A verbatim copy of the lines from the one with "Q: Tell me the" through the final line below is required; print it and nothing else.

• [Material for the task]
--- START ---

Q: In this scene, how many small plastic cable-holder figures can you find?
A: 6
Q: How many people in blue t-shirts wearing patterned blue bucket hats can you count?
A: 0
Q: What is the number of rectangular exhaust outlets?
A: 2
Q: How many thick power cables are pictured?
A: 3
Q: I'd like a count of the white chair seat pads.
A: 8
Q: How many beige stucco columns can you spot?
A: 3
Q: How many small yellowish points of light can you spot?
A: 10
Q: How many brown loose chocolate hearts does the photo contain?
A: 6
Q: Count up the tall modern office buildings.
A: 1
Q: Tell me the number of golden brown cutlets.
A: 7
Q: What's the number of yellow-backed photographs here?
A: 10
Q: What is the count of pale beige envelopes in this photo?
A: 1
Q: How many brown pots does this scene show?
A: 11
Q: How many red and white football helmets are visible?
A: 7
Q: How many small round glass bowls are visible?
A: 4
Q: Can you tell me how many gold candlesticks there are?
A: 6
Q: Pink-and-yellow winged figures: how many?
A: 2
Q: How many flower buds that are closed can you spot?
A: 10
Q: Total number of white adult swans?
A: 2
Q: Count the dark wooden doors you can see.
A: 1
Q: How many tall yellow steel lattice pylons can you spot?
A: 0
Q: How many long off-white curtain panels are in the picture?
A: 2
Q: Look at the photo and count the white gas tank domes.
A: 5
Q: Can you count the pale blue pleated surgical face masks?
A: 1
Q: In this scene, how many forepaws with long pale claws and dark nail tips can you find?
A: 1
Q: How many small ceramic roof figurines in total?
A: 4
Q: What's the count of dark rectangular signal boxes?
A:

--- END ---

• [Your response]
Q: Tell me the number of golden brown cutlets.
A: 7
Q: What's the number of yellow-backed photographs here?
A: 10
Q: What is the count of pale beige envelopes in this photo?
A: 1
Q: How many brown pots does this scene show?
A: 11
Q: How many red and white football helmets are visible?
A: 7
Q: How many small round glass bowls are visible?
A: 4
Q: Can you tell me how many gold candlesticks there are?
A: 6
Q: Pink-and-yellow winged figures: how many?
A: 2
Q: How many flower buds that are closed can you spot?
A: 10
Q: Total number of white adult swans?
A: 2
Q: Count the dark wooden doors you can see.
A: 1
Q: How many tall yellow steel lattice pylons can you spot?
A: 0
Q: How many long off-white curtain panels are in the picture?
A: 2
Q: Look at the photo and count the white gas tank domes.
A: 5
Q: Can you count the pale blue pleated surgical face masks?
A: 1
Q: In this scene, how many forepaws with long pale claws and dark nail tips can you find?
A: 1
Q: How many small ceramic roof figurines in total?
A: 4
Q: What's the count of dark rectangular signal boxes?
A:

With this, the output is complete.